Dr. Sidney Wolfe, director of the Public Citizen’s Health Research Group, who had petitioned the F.D.A. to ban the drug in 1978 and 2006, said the delay has cost more than 1,000 American lives. Dr. Wolfe, in a statement, asked for a congressional investigation into the delay.

Last year, an F.D.A. panel of experts voted 14-12 to recommend the drugs’ removal.
Since 2005, about 120 million prescriptions have been filled in the United States for the drugs, Dr. Wolfe said. Propoxyphene drugs are among the 40 most commonly prescribed drugs in the United States, government and company officials say, with more than 23 million prescriptions written in 2007. They have been sold since 1957 and are popular with older Americans. Their usage has waned due to newer drugs for moderate pain.

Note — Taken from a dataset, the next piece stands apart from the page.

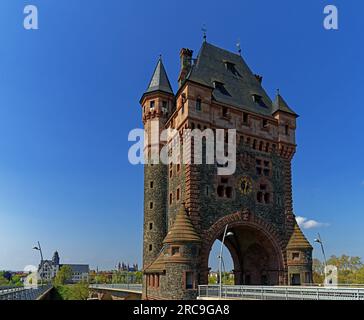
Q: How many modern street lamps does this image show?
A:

Gerald Dal Pan, director of the agency Office of Surveillance and Epidemiology, said in a conference call with reporters that about 10 million Americans received the prescriptions in 2009.
Great Britain had banned the drugs in 2005, and the European Union followed in 2009, based partly on evidence from Florida where medical examiners were reporting excess deaths from people who
used it.

The F.D.A. in a MedWatch report Friday said a new study showed Darvon usage at therapeutic doses caused significant changes to electrical activity of the heart.